ABSTRACT

The fact that ice oats because of the hydrogen bonding imposing a perfect tetrahedrally coordinated network, linking them into six-membered rings with much empty space between the molecules (Franzese and Stanley, p. 105), is perhaps the best known of what are widely seen as a long list of curiosities. Water’s maximum density at 4°C and its unusually high thermal capacity are also familiar anomalies. Many others, however, are less celebrated but are surely as noteworthy. Both the melting and boiling points of water are unexpectedly high when it is placed in the sequence of group VI hydrides.

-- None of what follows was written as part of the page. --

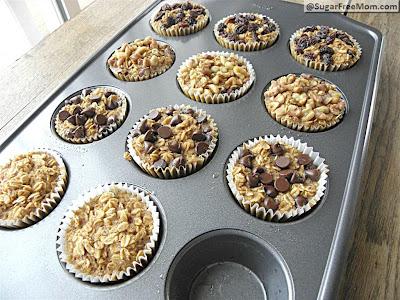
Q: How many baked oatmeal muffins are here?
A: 11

So Lyndell-Bell and Debenedetti remind us by this extrapolation, although not by this imagery, that ice placed in a gin and tonic would melt at –100°C and a cup of tea should be prepared at –80°C. Not only that, but the effect of supercooling is also remarkable, so that at ambient pressure it can reach –41°C, whereas at 2 kbar it may be as low as –92°C (Franzese and Stanley, p. 102). These authors also remind us that if the supercooling is very rapid the water fails to crystallize and becomes a glass. This is of more than passing interest because in its high density form it is “the most abundant ice in the universe, where it is found as a frost on interstellar grains” (Franzese and Stanley, p. 103). This is not the only regime in which water becomes amorphous. In the hydration layer associated with a peptide, the water again has glasslike properties “with a

very rough potential-energy landscape and slow hopping between local potential minima” (Ball, p. 56).